That said, Gopnik got a lot wrong in his Van Gogh article. In fact, it's a glaring and rather frustrating example of a thoughtful writer unwittingly perpetuating the Mad Artist myth. (See my earlier post, "The Real Van Gogh, Part One.") Gopnik's key point, as he argues for the "decisive break [in Van Gogh's painting]marked by the Christmas crisis," is basically this: if Van Gogh had not gone crazy in Christmas 1888, cutting off his left ear, he would never have become the artist we know and revere, and the history of modern art would have been substantially different. Gopnik emphasizes that it was Van Gogh's "madness"--he tolls at this word repeatedly--that led him to new directions, that enabled him to create his most idiosyncratic and influential pictures.

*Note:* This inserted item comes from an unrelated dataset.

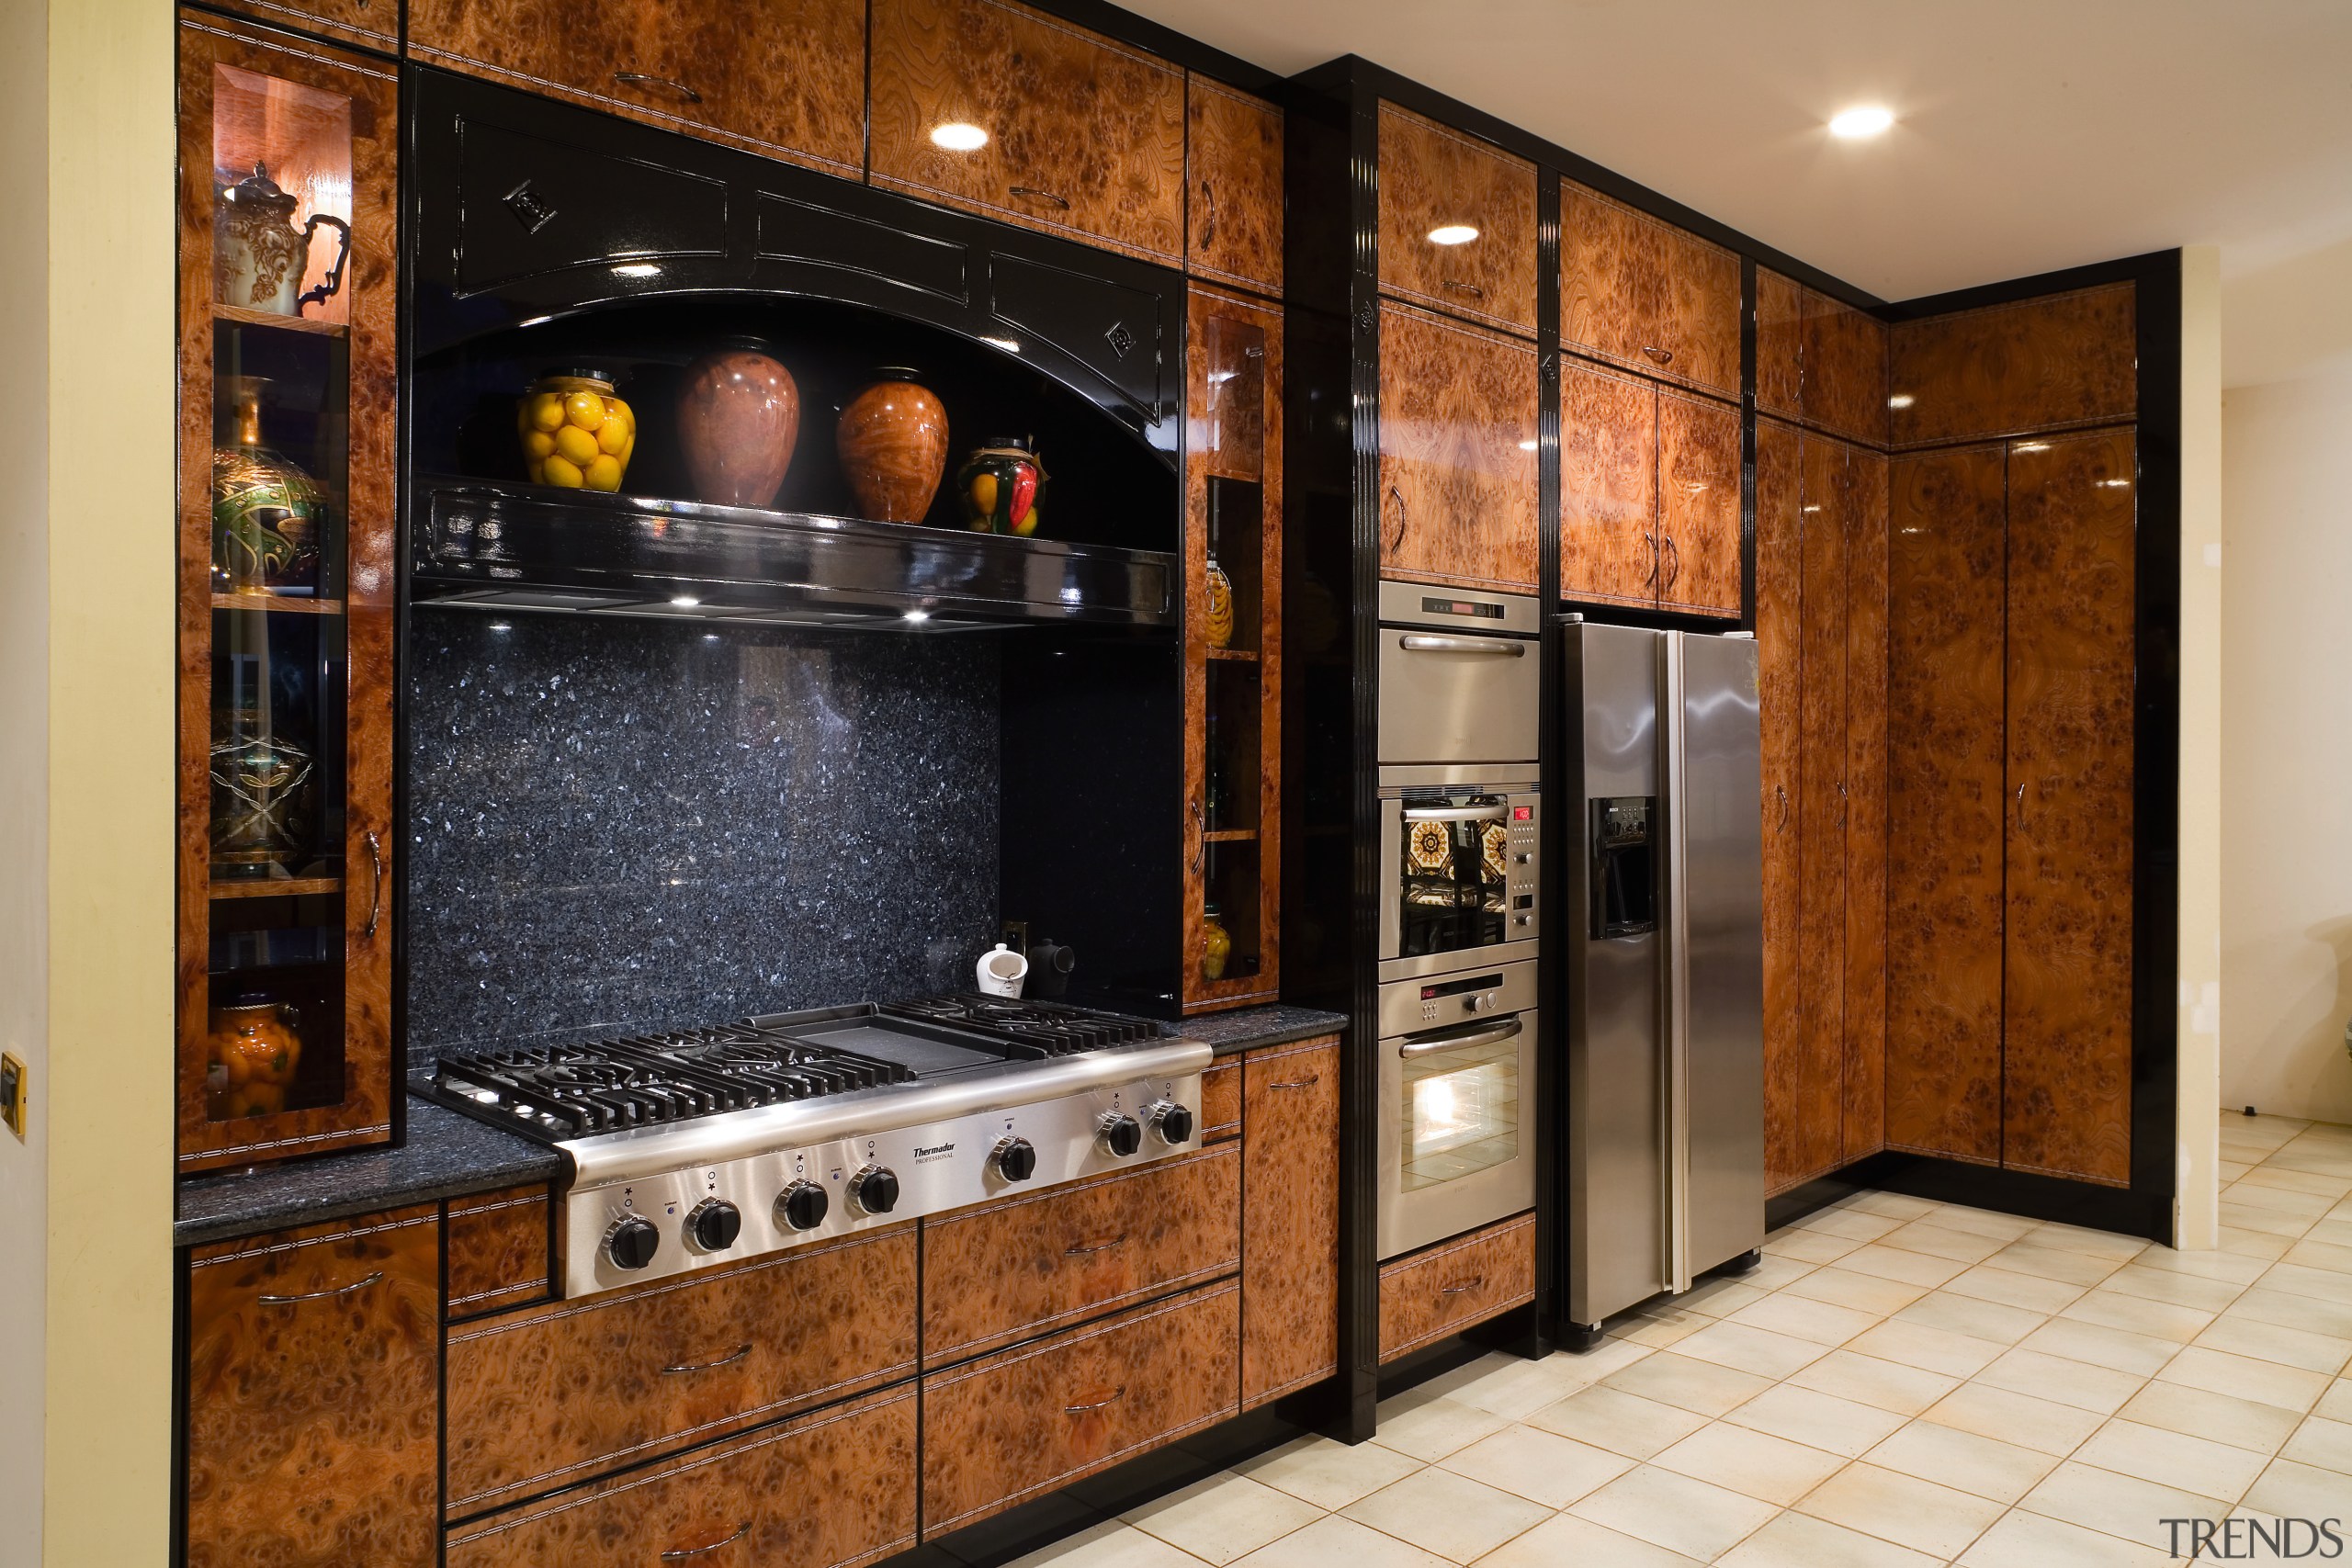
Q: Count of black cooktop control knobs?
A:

Gopnik also passes on a newfangled argument by two German art historians that is getting a lot of press recently; namely, that it was Gauguin who actually cut off Van Gogh's ear (with a sword). The evidence for this, which Gopnik calls "arresting," seems awfully thin, and reeks of conspiracy thinking: private codes, enforced secrets, interpretations of latin phrases. But I'm far less concerned about his endorsing this peculiar version of what happened on December 23, 1888 then I am the above mentioned fallacy. First, most of the art historians I consulted when researching my novel agreed that Van Gogh's powers were at their peak in the summer and early fall of 1888. To me, looking at the paintings, this is self-evidently true. In fact, in letters from the hospital in Saint-Remy Van Gogh referred nostalgically to the "high yellow note" he previously worked in, explaining that since the sharp decline in his health it was not a style he could aspire to again. Indeed, the colors in his Saint Remy pictures are far muted, less striking; they do not scream off the canvas in quite the same way as the colors in his Arles pictures. This is not to say that Gogh did not paint impressives pictures at Saint-Remy and Auvers-sur-Oise; Gopnik names some of them; but it is to say that most of the pictures we know the man for, that we look at as breakthroughs--"The Sower," "The Sower with the Setting Sun," "Vincent's Bedroom," the "Sunflower" series, "The Night Cafe," "The Cafe at Night," "Starry Night Over the Rhone," his portraits of the postman Roulin and of the peasant farmer and of a zouave and of the Belgian Eugene Boch--were all completed prior to the arrival of Paul Gauguin in Arles in October of 1888. If he had simply stopped painting after the "Christmas Crisis" his place in art history would have bee more than secure, his influence already established.

[Next time, because I've already kept you for too long: What Gopnik got most wrong.]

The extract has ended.